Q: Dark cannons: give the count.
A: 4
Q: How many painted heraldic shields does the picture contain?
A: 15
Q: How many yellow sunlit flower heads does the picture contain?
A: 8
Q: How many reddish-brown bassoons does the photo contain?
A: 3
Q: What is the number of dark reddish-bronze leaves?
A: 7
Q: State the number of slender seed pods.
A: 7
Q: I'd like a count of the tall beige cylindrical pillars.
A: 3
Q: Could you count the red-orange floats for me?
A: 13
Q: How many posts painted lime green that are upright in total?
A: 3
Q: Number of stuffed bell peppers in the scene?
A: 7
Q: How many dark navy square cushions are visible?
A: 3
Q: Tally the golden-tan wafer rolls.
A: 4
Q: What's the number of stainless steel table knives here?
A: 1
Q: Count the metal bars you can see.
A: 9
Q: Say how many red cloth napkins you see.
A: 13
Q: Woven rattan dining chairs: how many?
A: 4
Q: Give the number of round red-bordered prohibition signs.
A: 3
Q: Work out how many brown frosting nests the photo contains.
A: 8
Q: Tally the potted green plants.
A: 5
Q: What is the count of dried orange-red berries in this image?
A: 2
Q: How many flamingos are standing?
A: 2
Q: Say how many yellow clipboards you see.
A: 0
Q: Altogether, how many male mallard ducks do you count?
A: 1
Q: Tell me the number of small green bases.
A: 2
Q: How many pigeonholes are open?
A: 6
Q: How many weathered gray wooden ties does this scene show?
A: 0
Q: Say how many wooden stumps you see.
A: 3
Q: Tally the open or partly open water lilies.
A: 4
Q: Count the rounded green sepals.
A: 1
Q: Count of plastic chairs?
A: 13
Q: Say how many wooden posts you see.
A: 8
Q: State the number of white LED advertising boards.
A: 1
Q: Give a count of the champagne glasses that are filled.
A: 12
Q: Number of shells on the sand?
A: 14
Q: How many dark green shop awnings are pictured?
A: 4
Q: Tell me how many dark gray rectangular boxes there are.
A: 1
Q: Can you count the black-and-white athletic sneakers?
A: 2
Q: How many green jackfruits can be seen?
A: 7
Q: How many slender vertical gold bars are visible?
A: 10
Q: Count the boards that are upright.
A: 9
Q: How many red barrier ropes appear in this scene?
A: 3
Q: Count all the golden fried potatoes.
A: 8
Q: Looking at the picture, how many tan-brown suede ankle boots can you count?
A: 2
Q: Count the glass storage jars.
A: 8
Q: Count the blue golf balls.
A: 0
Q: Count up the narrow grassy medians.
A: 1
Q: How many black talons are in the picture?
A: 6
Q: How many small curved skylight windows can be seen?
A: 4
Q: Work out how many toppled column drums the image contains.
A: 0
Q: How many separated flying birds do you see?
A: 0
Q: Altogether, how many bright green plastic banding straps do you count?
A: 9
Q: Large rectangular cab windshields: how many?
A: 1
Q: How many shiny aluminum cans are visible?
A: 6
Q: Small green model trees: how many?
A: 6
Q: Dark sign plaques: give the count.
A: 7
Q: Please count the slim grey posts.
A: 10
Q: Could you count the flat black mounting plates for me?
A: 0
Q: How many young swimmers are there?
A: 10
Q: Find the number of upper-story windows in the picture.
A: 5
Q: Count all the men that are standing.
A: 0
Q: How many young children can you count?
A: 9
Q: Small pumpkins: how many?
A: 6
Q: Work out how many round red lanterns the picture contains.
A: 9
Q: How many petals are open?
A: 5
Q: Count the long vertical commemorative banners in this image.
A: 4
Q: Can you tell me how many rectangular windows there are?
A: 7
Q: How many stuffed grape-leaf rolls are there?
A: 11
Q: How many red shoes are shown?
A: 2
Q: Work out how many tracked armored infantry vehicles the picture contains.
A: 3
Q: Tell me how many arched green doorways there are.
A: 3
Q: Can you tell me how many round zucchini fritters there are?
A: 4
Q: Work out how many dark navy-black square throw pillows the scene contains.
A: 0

=-=-=-=-=

### What is required
Write out the full set of records exactly as given.

### Answer space
Q: Dark cannons: give the count.
A: 4
Q: How many painted heraldic shields does the picture contain?
A: 15
Q: How many yellow sunlit flower heads does the picture contain?
A: 8
Q: How many reddish-brown bassoons does the photo contain?
A: 3
Q: What is the number of dark reddish-bronze leaves?
A: 7
Q: State the number of slender seed pods.
A: 7
Q: I'd like a count of the tall beige cylindrical pillars.
A: 3
Q: Could you count the red-orange floats for me?
A: 13
Q: How many posts painted lime green that are upright in total?
A: 3
Q: Number of stuffed bell peppers in the scene?
A: 7
Q: How many dark navy square cushions are visible?
A: 3
Q: Tally the golden-tan wafer rolls.
A: 4
Q: What's the number of stainless steel table knives here?
A: 1
Q: Count the metal bars you can see.
A: 9
Q: Say how many red cloth napkins you see.
A: 13
Q: Woven rattan dining chairs: how many?
A: 4
Q: Give the number of round red-bordered prohibition signs.
A: 3
Q: Work out how many brown frosting nests the photo contains.
A: 8
Q: Tally the potted green plants.
A: 5
Q: What is the count of dried orange-red berries in this image?
A: 2
Q: How many flamingos are standing?
A: 2
Q: Say how many yellow clipboards you see.
A: 0
Q: Altogether, how many male mallard ducks do you count?
A: 1
Q: Tell me the number of small green bases.
A: 2
Q: How many pigeonholes are open?
A: 6
Q: How many weathered gray wooden ties does this scene show?
A: 0
Q: Say how many wooden stumps you see.
A: 3
Q: Tally the open or partly open water lilies.
A: 4
Q: Count the rounded green sepals.
A: 1
Q: Count of plastic chairs?
A: 13
Q: Say how many wooden posts you see.
A: 8
Q: State the number of white LED advertising boards.
A: 1
Q: Give a count of the champagne glasses that are filled.
A: 12
Q: Number of shells on the sand?
A: 14
Q: How many dark green shop awnings are pictured?
A: 4
Q: Tell me how many dark gray rectangular boxes there are.
A: 1
Q: Can you count the black-and-white athletic sneakers?
A: 2
Q: How many green jackfruits can be seen?
A: 7
Q: How many slender vertical gold bars are visible?
A: 10
Q: Count the boards that are upright.
A: 9
Q: How many red barrier ropes appear in this scene?
A: 3
Q: Count all the golden fried potatoes.
A: 8
Q: Looking at the picture, how many tan-brown suede ankle boots can you count?
A: 2
Q: Count the glass storage jars.
A: 8
Q: Count the blue golf balls.
A: 0
Q: Count up the narrow grassy medians.
A: 1
Q: How many black talons are in the picture?
A: 6
Q: How many small curved skylight windows can be seen?
A: 4
Q: Work out how many toppled column drums the image contains.
A: 0
Q: How many separated flying birds do you see?
A: 0
Q: Altogether, how many bright green plastic banding straps do you count?
A: 9
Q: Large rectangular cab windshields: how many?
A: 1
Q: How many shiny aluminum cans are visible?
A: 6
Q: Small green model trees: how many?
A: 6
Q: Dark sign plaques: give the count.
A: 7
Q: Please count the slim grey posts.
A: 10
Q: Could you count the flat black mounting plates for me?
A: 0
Q: How many young swimmers are there?
A: 10
Q: Find the number of upper-story windows in the picture.
A: 5
Q: Count all the men that are standing.
A: 0
Q: How many young children can you count?
A: 9
Q: Small pumpkins: how many?
A: 6
Q: Work out how many round red lanterns the picture contains.
A: 9
Q: How many petals are open?
A: 5
Q: Count the long vertical commemorative banners in this image.
A: 4
Q: Can you tell me how many rectangular windows there are?
A: 7
Q: How many stuffed grape-leaf rolls are there?
A: 11
Q: How many red shoes are shown?
A: 2
Q: Work out how many tracked armored infantry vehicles the picture contains.
A: 3
Q: Tell me how many arched green doorways there are.
A: 3
Q: Can you tell me how many round zucchini fritters there are?
A: 4
Q: Work out how many dark navy-black square throw pillows the scene contains.
A: 0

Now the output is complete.